All along, Milkova proceeds with the confidence of someone guided by the ethos of Frantumaglia. “Each of these chapters,” she writes, “relies on a combination of analytical tools, a practice warranted by Ferrante’s own creative approach detailed in La frantumaglia.” In fact, though the book’s bibliography remains admirably expansive, its critical compass remains the urtext of the Ferrantean universe. In a move that recognizes Ferrante’s quasi-despotic control over her work and its reception, Milkova describes Frantumaglia as “the first scholarly monograph on Elena Ferrante, a detailed (self-)study of her poetics.” In this sense, Milkova stands as a rightful successor to the Ferrantean exegetic legacy. She does not read against Ferrante, but alongside her, turning what others might perceive as an intrusive presence into a stamp of approval.
Ferrante Breaks the Frame
The rift caused by critical/literary disobedience—as Milkova and Ricciardi teach us—is not a trivial matter. Nor is it one that can be neatly divided into egregious offenders and uncritical adherents.

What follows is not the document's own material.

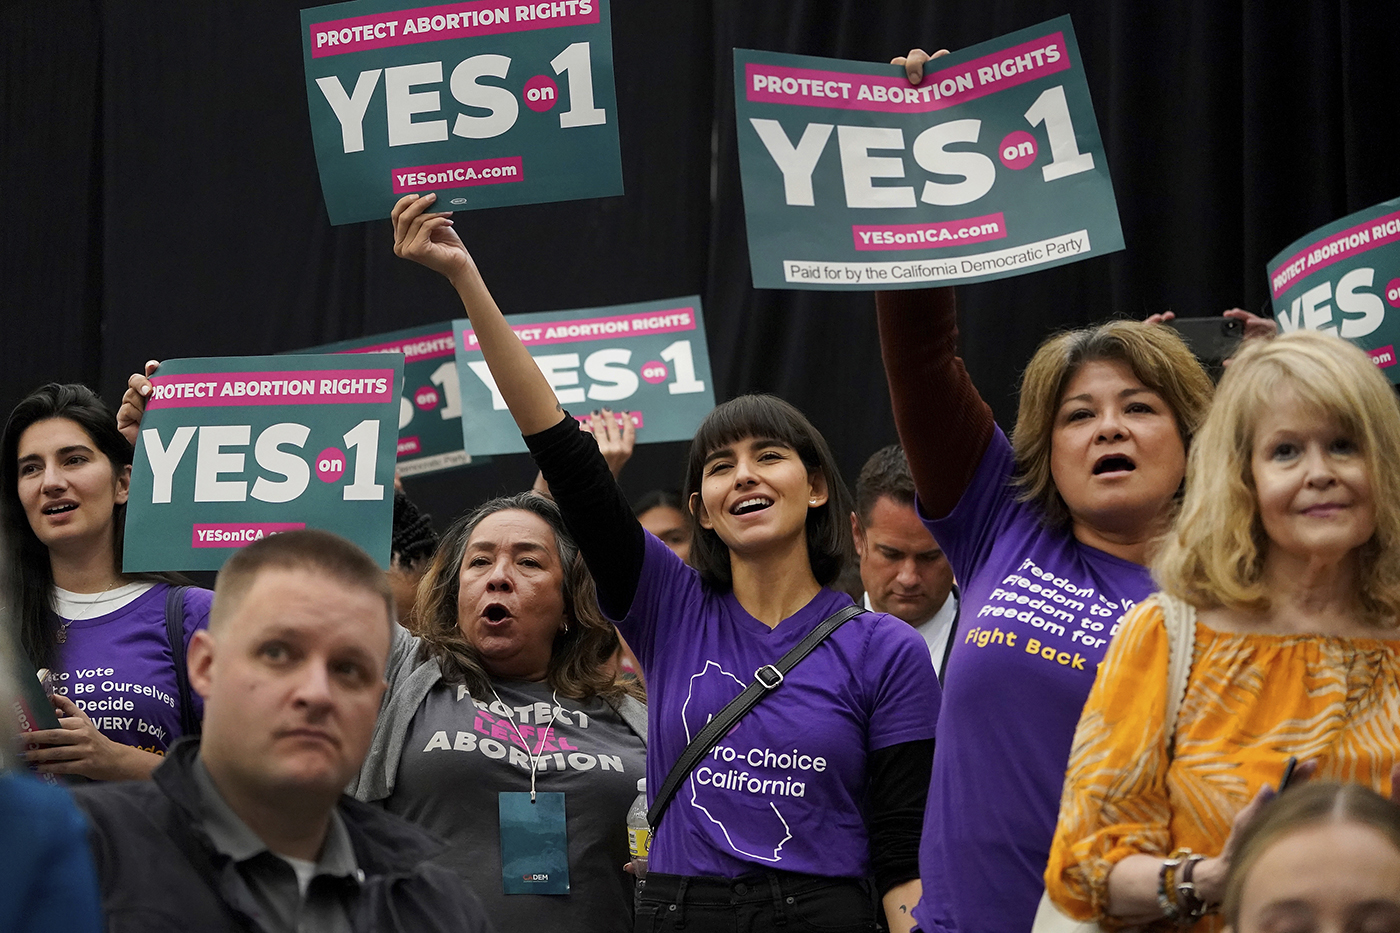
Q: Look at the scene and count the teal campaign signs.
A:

It’s a question that anguished Milan Kundera, who condemned Max Brod’s decision to publish Kafka’s manuscripts despite his friend’s explicit wishes to the contrary: “To me, Brod’s indiscretion is inexcusable. He betrayed his friend.”2 And yet, Kundera reluctantly confesses that he could not have refrained from committing the same violation: “Even though a dead friend’s wish has for me the force of law, I am not a lackey to the laws, I respect them as a free being who is not blind to other values, values that may stand opposed to the law.”3
What, then, to do with Ferrante? In the name of what values are we allowed to go against her wishes to remain absent? In the name of what values, we’d do well to ask, was Elena allowed to go against Lila’s wishes to disappear, spawning with that betrayal one of the 21st century’s greatest literary successes?
This article was commissioned by Bécquer Seguín.